Yves Saint Laurent Y fragrance for womenI’ve spent years looking for the perfect dress, a dress I can wear in the winter with boots and a sweater, in the summer with sandals, with pumps to business meetings, and out at night with a Miriam Haskell necklace and hand-knit shrug. When wearing this dress, I won’t have to hold in my stomach or worry that my bra straps show. Slide the dress over my head and I’m done. Well, I haven’t found the dress yet, but I think I’ve found its perfume counterpart: Y by Yves Saint Laurent.

Y is a clean, soft green chypre that lays a gentle background. It is quiet and elegant, but still warm, and when you’re wearing it people notice you and not your scent. It stays close to your body. Someone crammed against you in an elevator when you’re wearing Y won’t think of perfume but will think you’re still warm from your morning shower and maybe have clipped a few flowers from the garden for your desk.

Jean Amic created Y, Yves Saint Laurent’s first scent, in 1964. “Y” is both Yves’ first initial and a French word referring to an indefinite “there” or “here”. Y’s top notes include galbanum, gardenia, peach and honeysuckle; heart notes are rose, jasmine, orris, hyacinth, and ylang-ylang; and base notes are oakmoss, amber, patchouli, civet, vetiver, and benzoin. The YSL website describes Y more simply as “galbanum, ylang ylang, and oakmoss”. Wearing Y is like having a silky, moss green ribbon tied around your wrist. Y has the same blend of spring-like flowers and oakmoss as Balmain Vent Vert, but it is gentler with less sillage. Compared to Jacomo Silences, another green chypre, Y is less stormy and insistent.

In 1956, Christian Dior died unexpectedly and Saint Laurent, only 21, took over designing for the house. The quality and complexity of the Dior scents were legendary and I’ve heard stories of Diorissimo wafting through the Dior showrooms because of Dior’s superstitious attachment to lilies of the valley. When Saint Laurent started his own house it’s interesting that he chose such a T-shirt of a scent as Y instead of a diva like Dior’s first scent, Miss Dior, or even like Diorling, released a year before Y.

In an interview with the Fragrance Foundation, Yves Saint Laurent said that when he introduced Y, “Women rarely expressed their sexuality in public. They were more practical in their approach. More inhibited in their desires. Now, a woman wants more — a man wants more, too." This description, combined with the many comments on Makeupalley describing Y as a nice “office scent” might lead you to think it’s humdrum. Well, Y isn’t a full-on seduction scent, but it isn’t sexless, either. It is the sort of perfume that sets the stage for you to shine through without the background interference that Saint Laurent’s later fragrances such as Paris and Opium might present.

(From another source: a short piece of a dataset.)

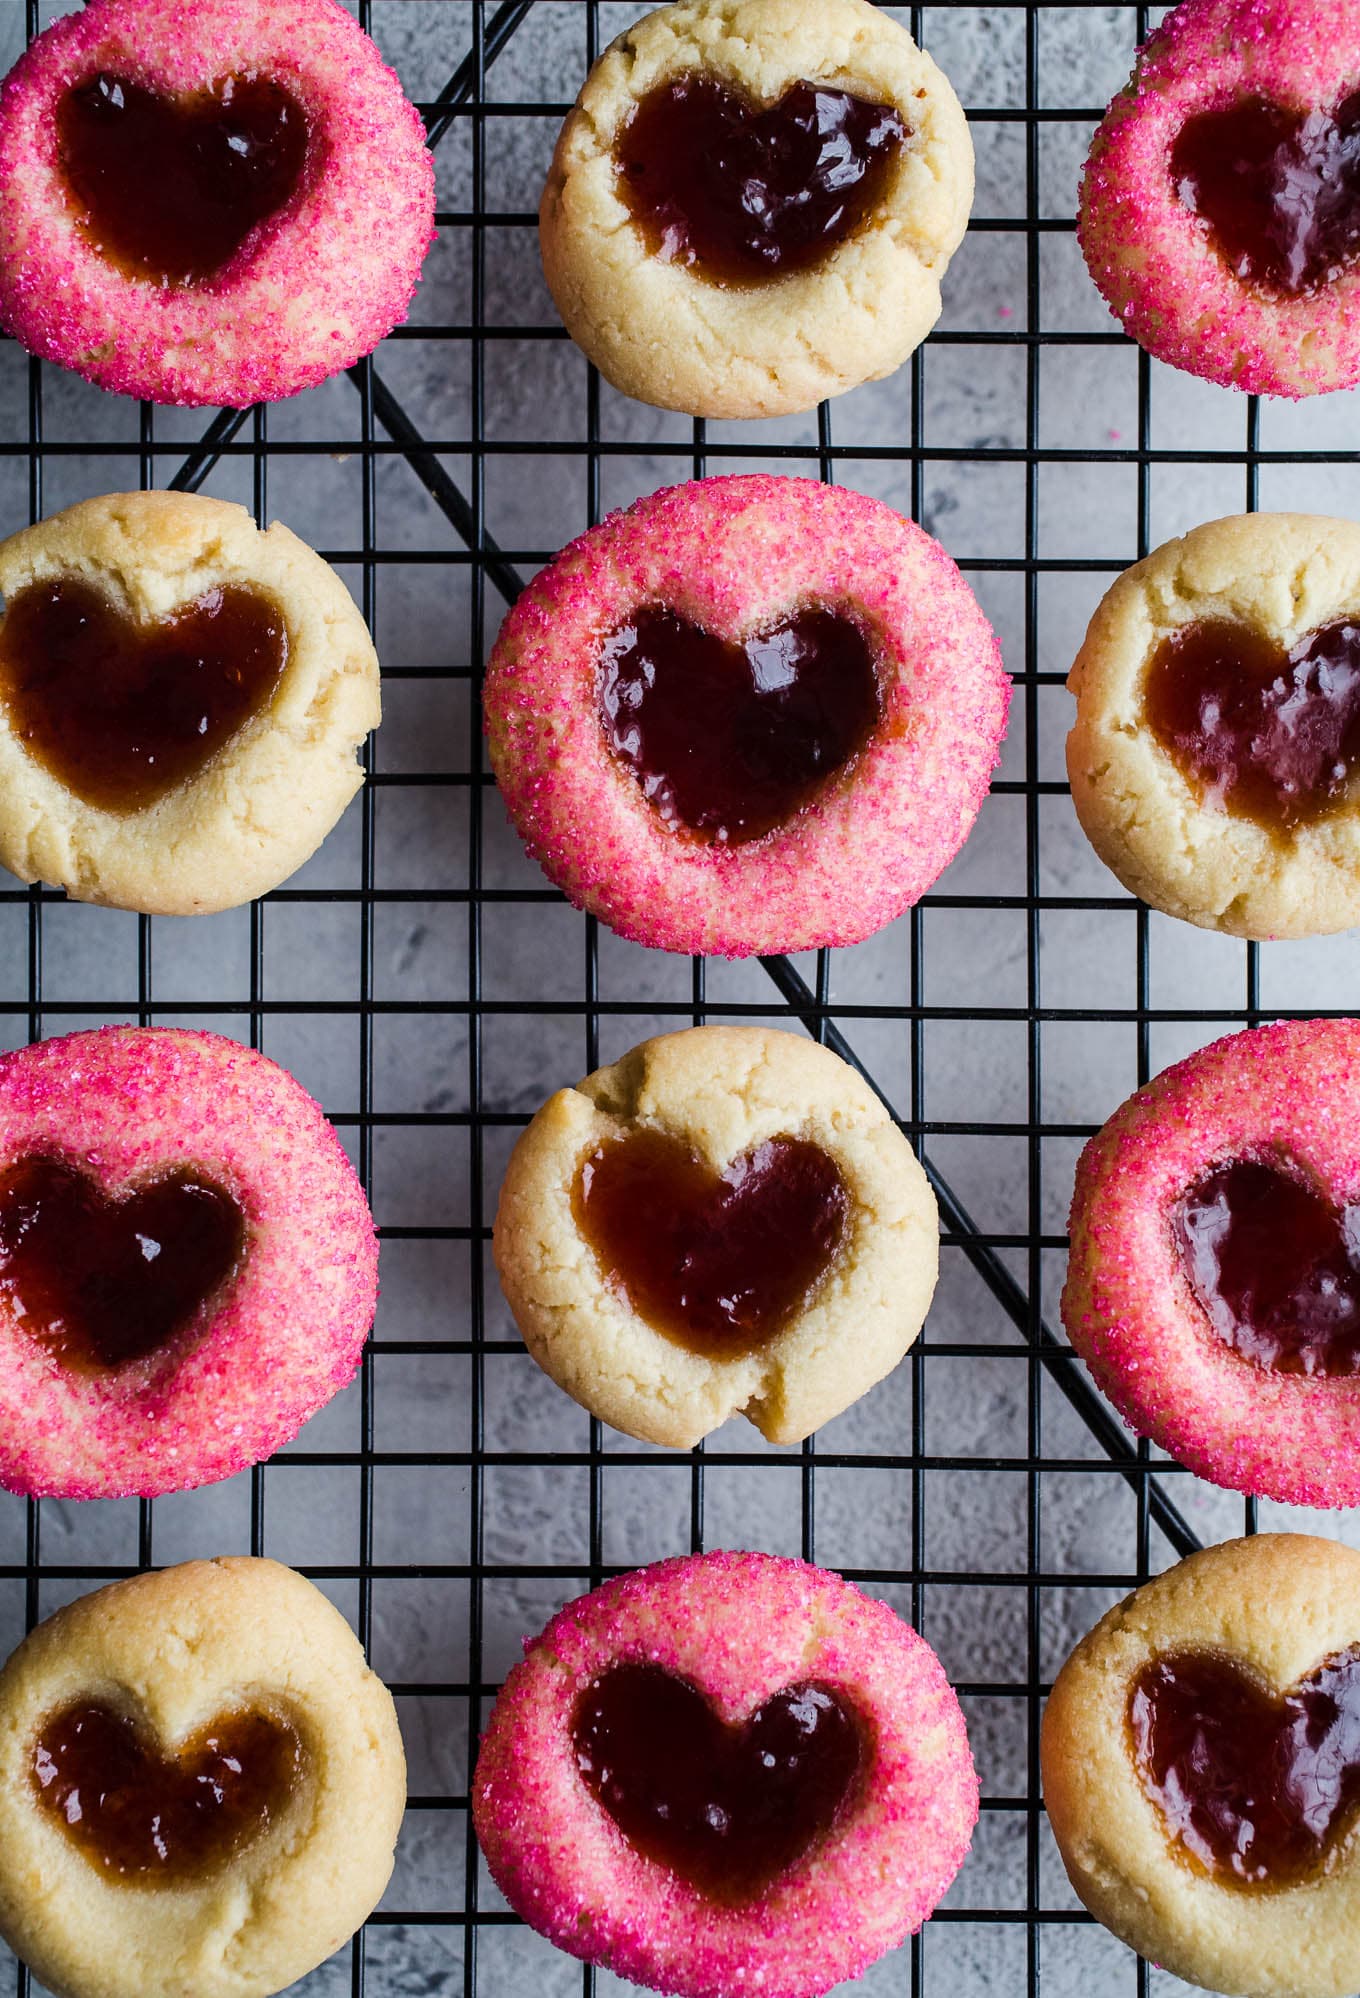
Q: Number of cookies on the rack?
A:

Yves Saint Laurent Y is another of those largely forgotten but still produced scents that goes for a song on the internet. A 50 ml bottle of the Eau de Toilette can be had for less than $20. The Parfum (extrait) is harder to find but softer than the Eau de Toilette. Both the Eau de Toilette and Parfum have average lasting power. Y may not blow you away with its strange and beautiful power, but I bet you’ll reach for it the same way you’d reach for a soft, cotton blanket when settling down for a nap.